• What the task asks: All entries must be repeated exactly; do not include the pictures.

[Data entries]
────────

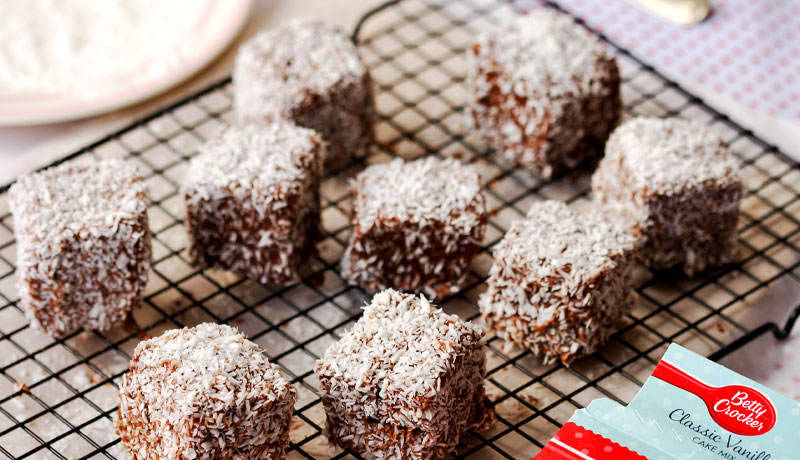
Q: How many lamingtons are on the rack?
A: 9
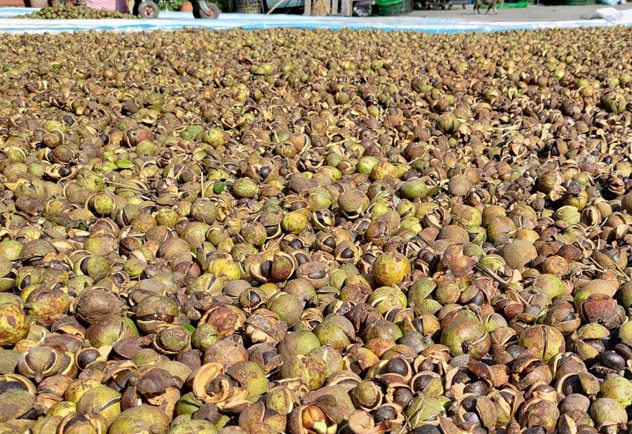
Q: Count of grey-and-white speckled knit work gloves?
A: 0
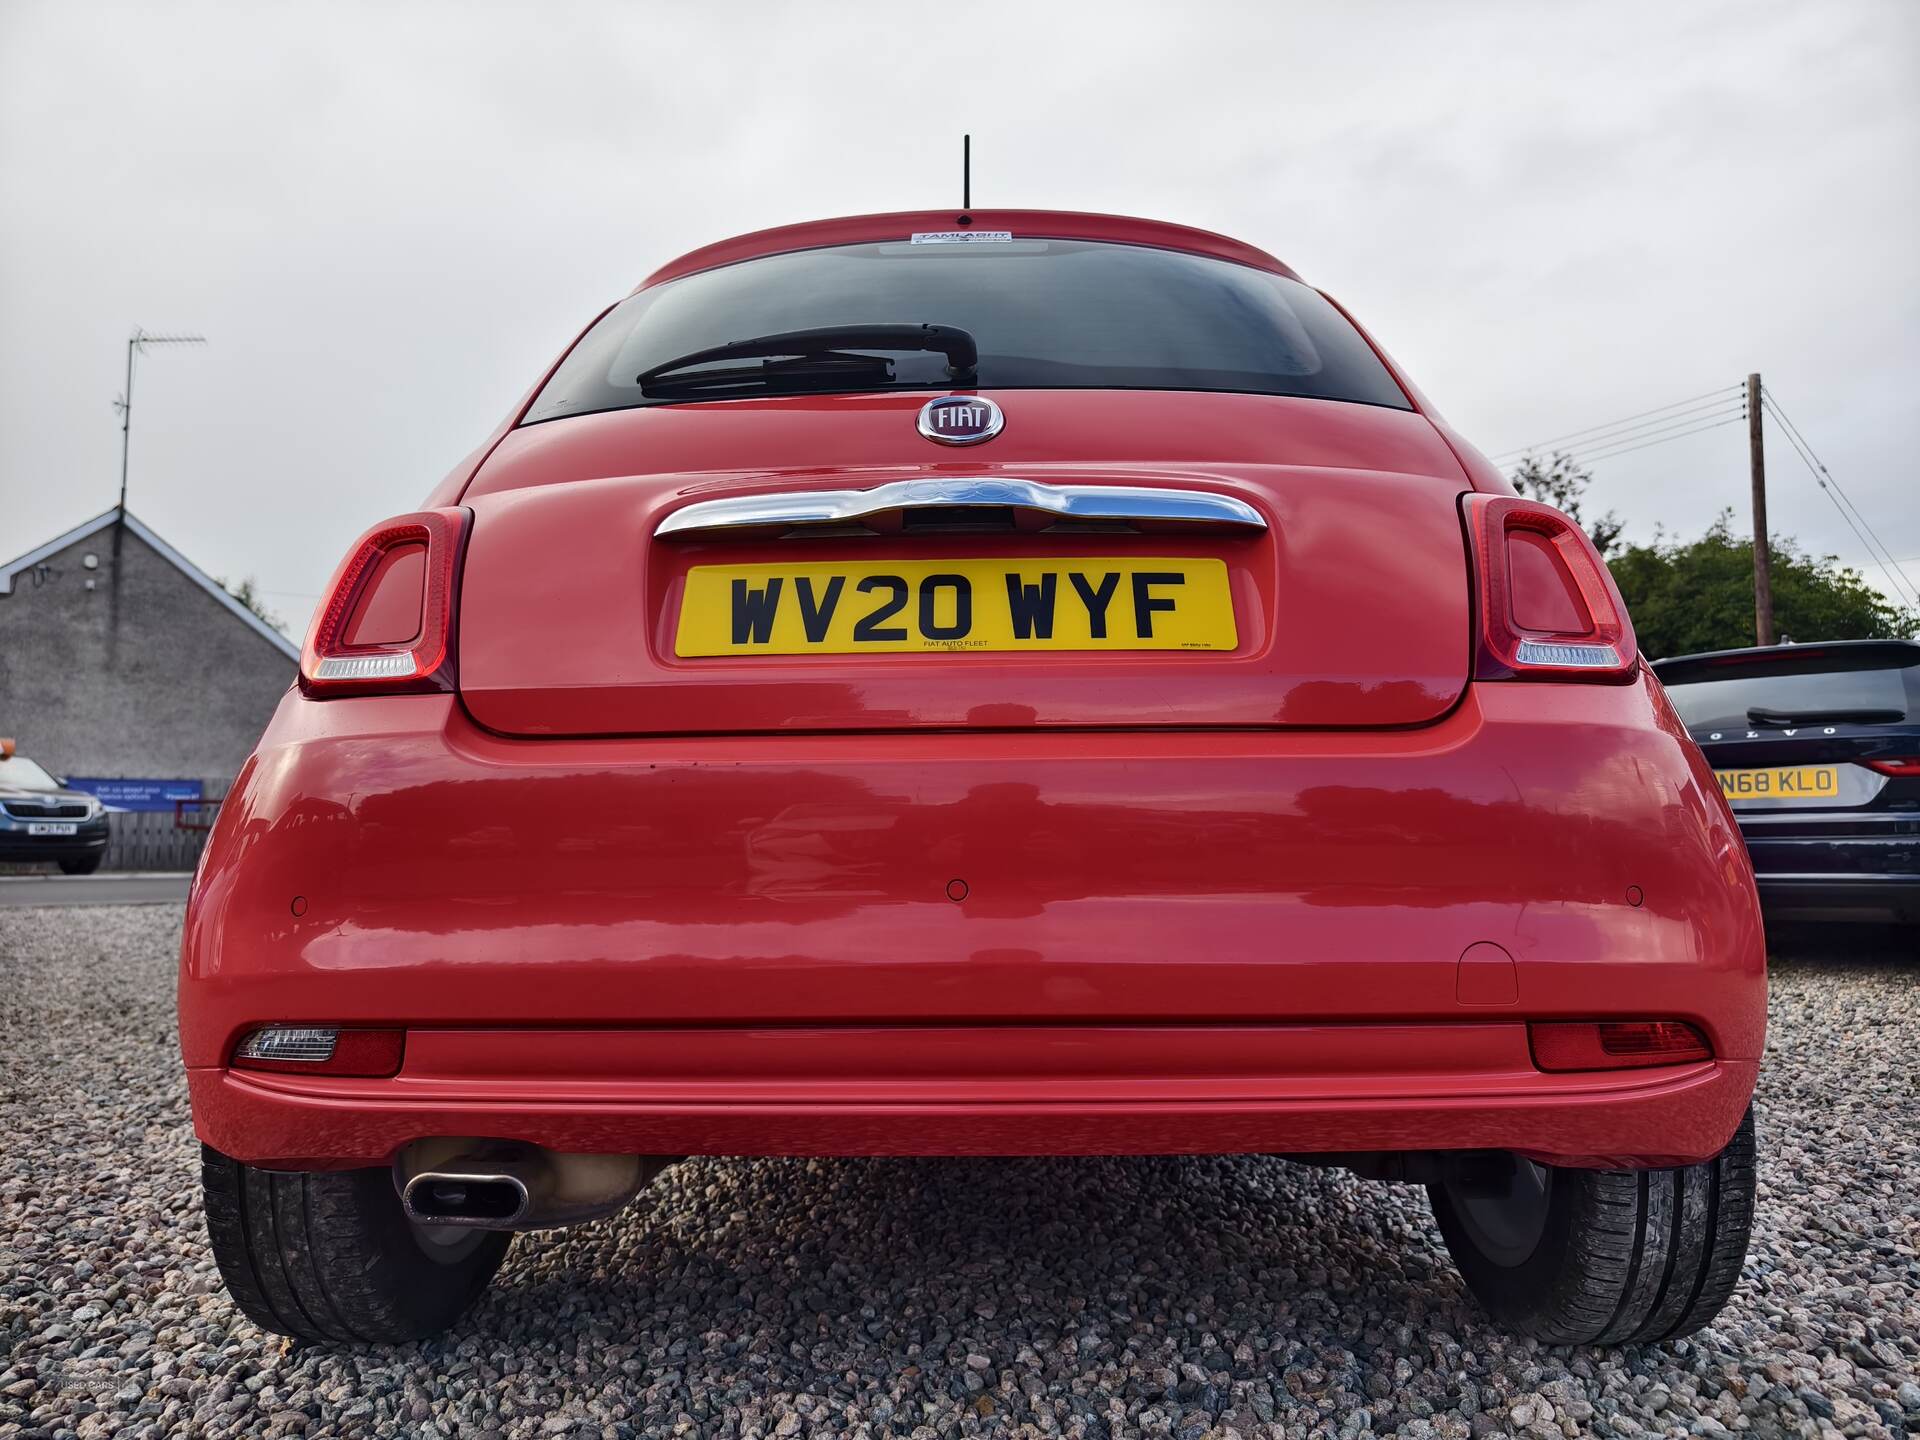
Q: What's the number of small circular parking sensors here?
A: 3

────────

• Answer to this problem:
Q: How many lamingtons are on the rack?
A: 9
Q: Count of grey-and-white speckled knit work gloves?
A: 0
Q: What's the number of small circular parking sensors here?
A: 3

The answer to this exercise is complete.